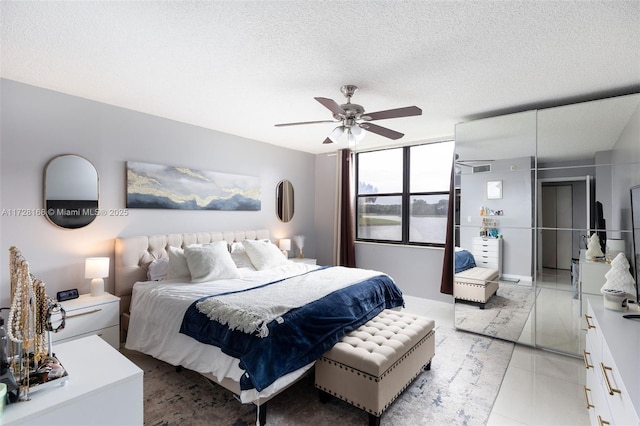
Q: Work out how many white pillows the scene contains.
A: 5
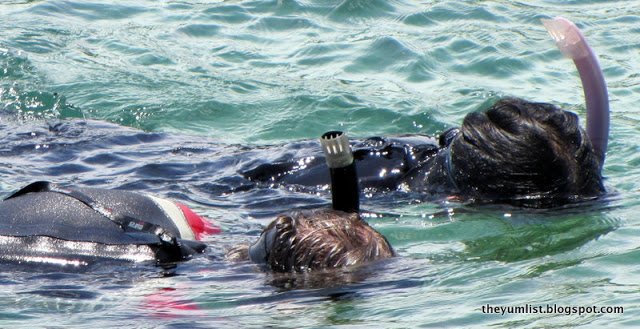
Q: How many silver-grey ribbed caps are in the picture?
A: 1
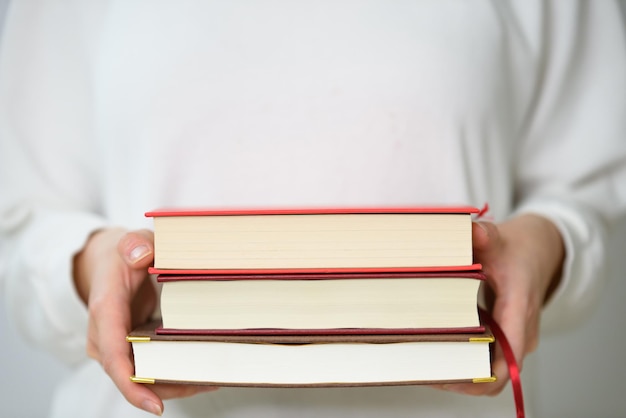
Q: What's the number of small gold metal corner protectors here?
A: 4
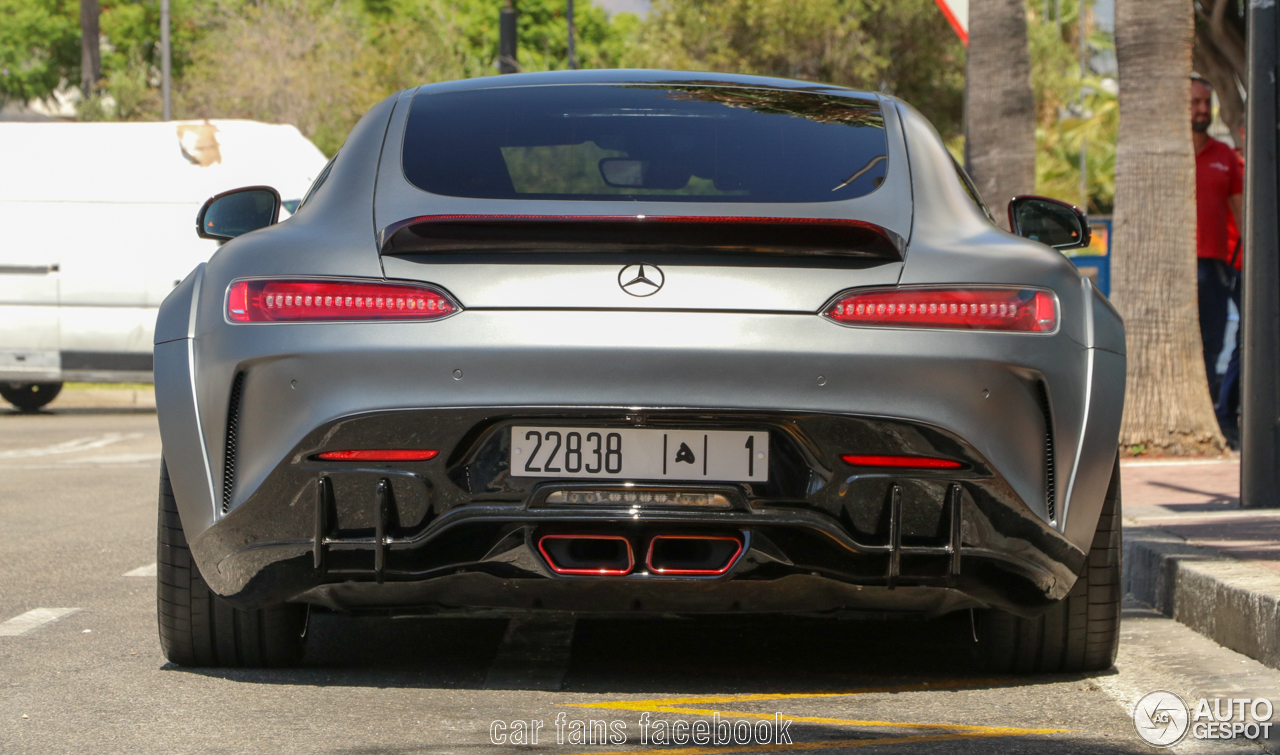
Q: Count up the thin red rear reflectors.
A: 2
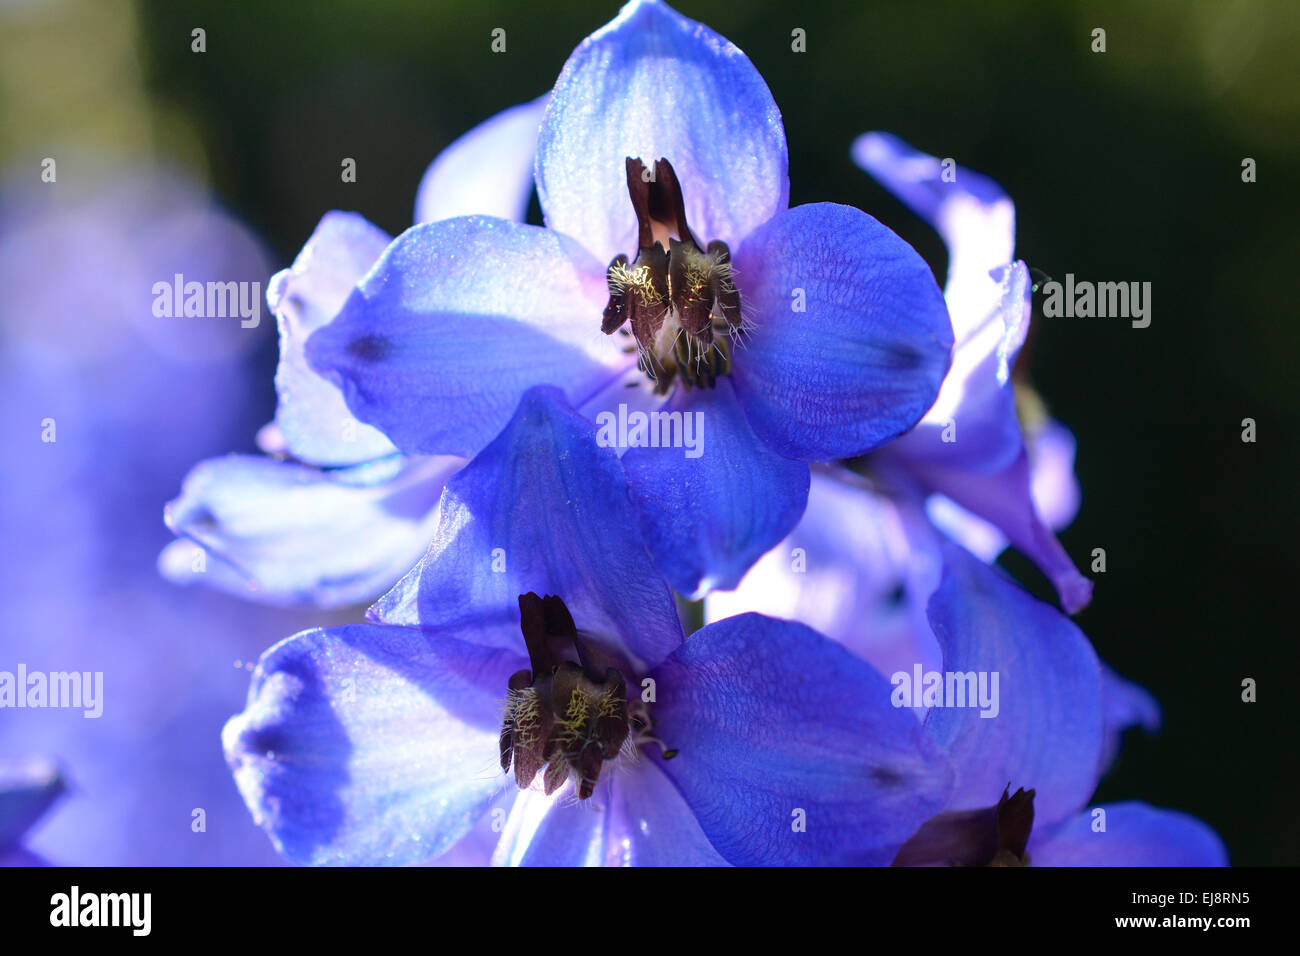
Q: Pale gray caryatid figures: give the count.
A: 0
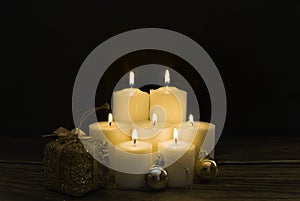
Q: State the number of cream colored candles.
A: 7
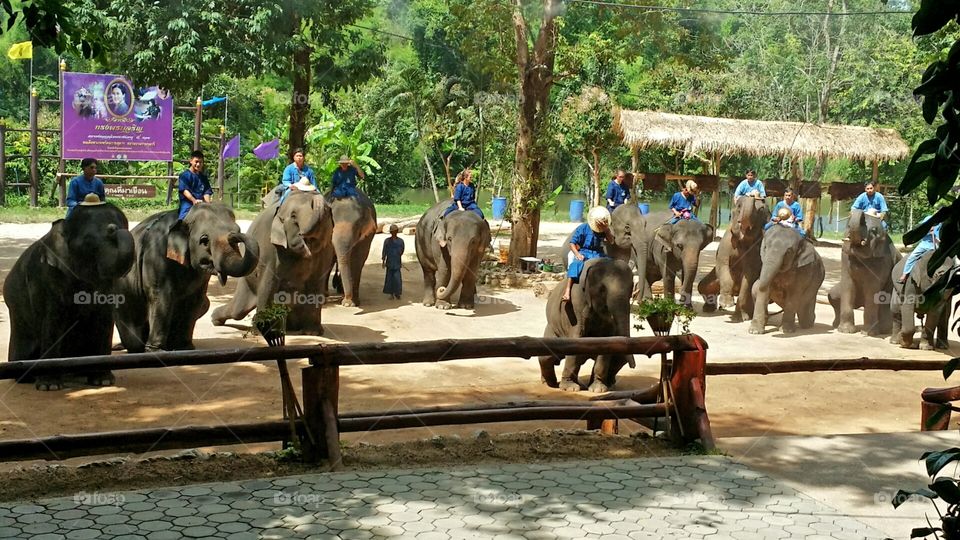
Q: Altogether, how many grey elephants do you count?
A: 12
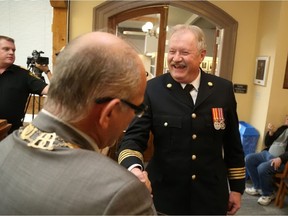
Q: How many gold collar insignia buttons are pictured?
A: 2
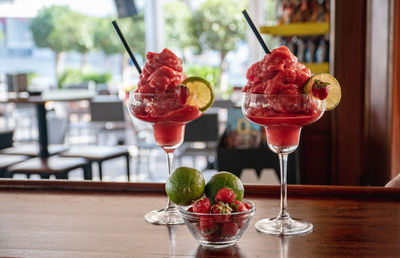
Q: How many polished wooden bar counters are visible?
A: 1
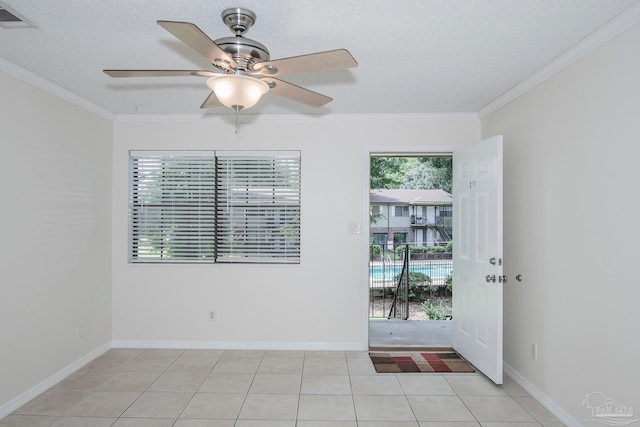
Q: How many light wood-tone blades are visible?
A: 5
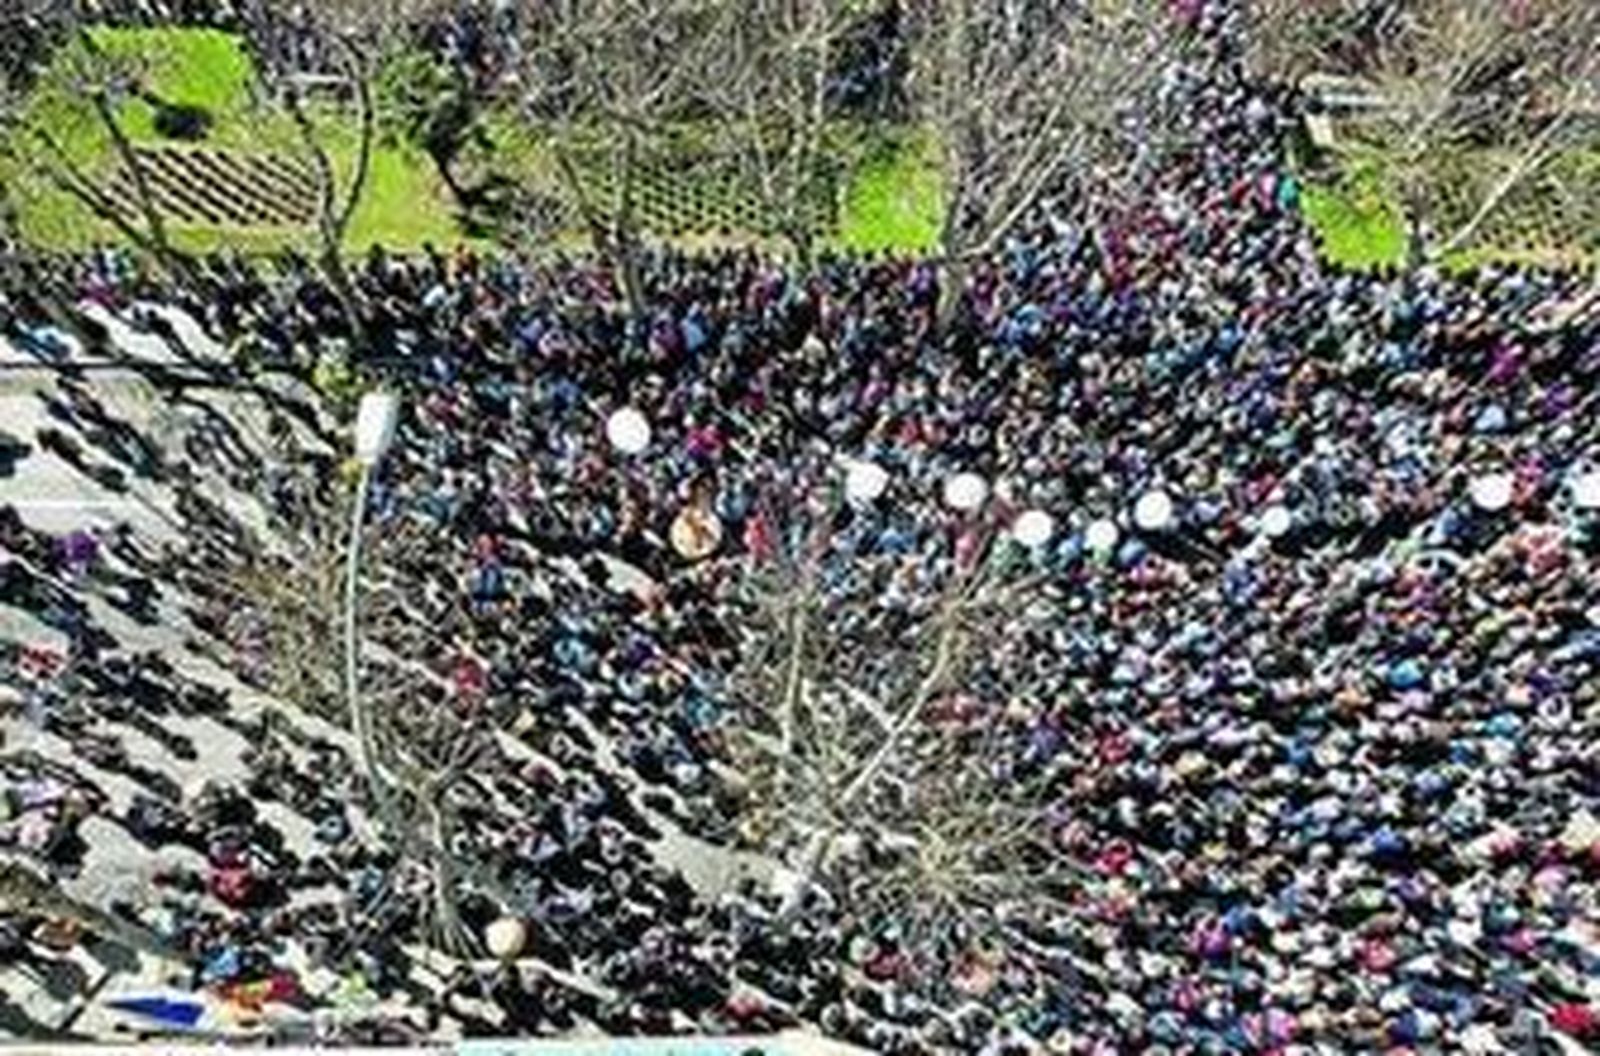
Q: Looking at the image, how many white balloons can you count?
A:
....................
- [Task statement] The material above should be repeated word for word, with every picture omitted.

- [Answer for the task]
Q: Work out how many white pillows the scene contains.
A: 5
Q: How many silver-grey ribbed caps are in the picture?
A: 1
Q: What's the number of small gold metal corner protectors here?
A: 4
Q: Count up the thin red rear reflectors.
A: 2
Q: Pale gray caryatid figures: give the count.
A: 0
Q: State the number of cream colored candles.
A: 7
Q: Altogether, how many grey elephants do you count?
A: 12
Q: How many gold collar insignia buttons are pictured?
A: 2
Q: How many polished wooden bar counters are visible?
A: 1
Q: How many light wood-tone blades are visible?
A: 5
Q: Looking at the image, how many white balloons can you count?
A:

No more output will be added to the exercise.